In such a situation, professors who are responsible for guiding students interested in research on India face a dilemma. “For the students I work with, this is something we negotiate from the time they start developing a concrete proposal,” she said. “For those who wish to pursue what in the current political climate is risky research, I have to make sure the student is aware of the risks, including that they will probably never be able to get an academic job in India.”

Truschke said that many young scholars had reached out to her, seeking advice on whether pursuing research in India was a good idea in light of the increasing restrictions that academics were facing. “Many scholars have had their visas denied, a person I know had their visa denied five times,” she said. “I've become a bit wary of encouraging people to pursue research in India. I let them know that it isn't going to be easy.”

The UK professor described this as “a problematic and unfair burden on all of us”.

She noted, “I shouldn't be in a position of being responsible for assessing such risks – but there are no other bodies that I'm aware of, in India or other countries, that do so.”

The UK-based professor was among those whose academic trajectories have been significantly affected by the political climate in India. “I wrestled for a few years about doing a book that I felt needed to be done but that would pose risks to me as a foreign scholar if I published it, in terms of being able to visit India again,” she said.

After much thought, the scholar decided to go through with the work, but gave up another project related to India that she anticipated would then become difficult to pursue. Further, she said, “I would need to diversify my research beyond India – which is what I am currently doing.”

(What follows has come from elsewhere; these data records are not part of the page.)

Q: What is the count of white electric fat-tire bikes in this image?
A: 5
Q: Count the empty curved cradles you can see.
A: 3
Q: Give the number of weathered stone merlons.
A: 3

She added, “It seems crazy to have to throw out decades of training and research to develop expertise in India only to have to cast it aside – but I have legitimate concerns about being able to get a visa to research in India the next time I apply.”

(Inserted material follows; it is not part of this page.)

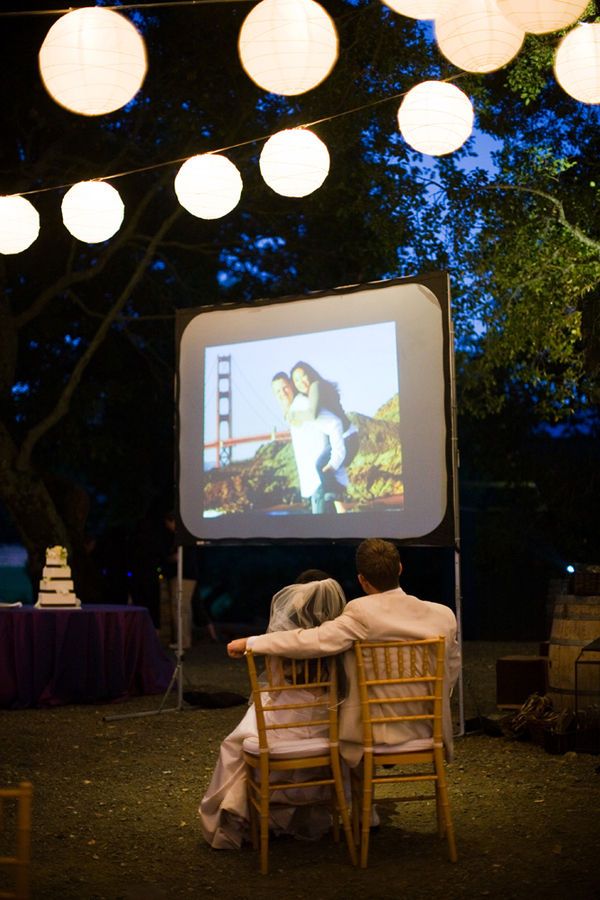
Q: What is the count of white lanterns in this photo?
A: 11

Kaul said the government's recent actions against academics make it appear insecure. “Such actions towards academics like myself and others who may be critical of the Modi regime's policies bear the hallmark of an insecure regime that resorts to intimidation, repression, and vindictiveness instead of engagement, dialogue, understanding, reflection or evidence,” she said.

Truschke warned that the increase in restrictions on scholarship could lead to Indian history being recorded chiefly through Hindu far right narratives in India.

“The ideas of nativism, ethno-nationalistic research, that only Indians can tell Indian history are actually Western-origin ideas, and these will essentially lead to history becoming disingenuous and being supplanted by far-right propaganda in India,” she said. “We may reach a point where Indian history will be researched properly only outside of India. The real losers here will be Indian nationals.”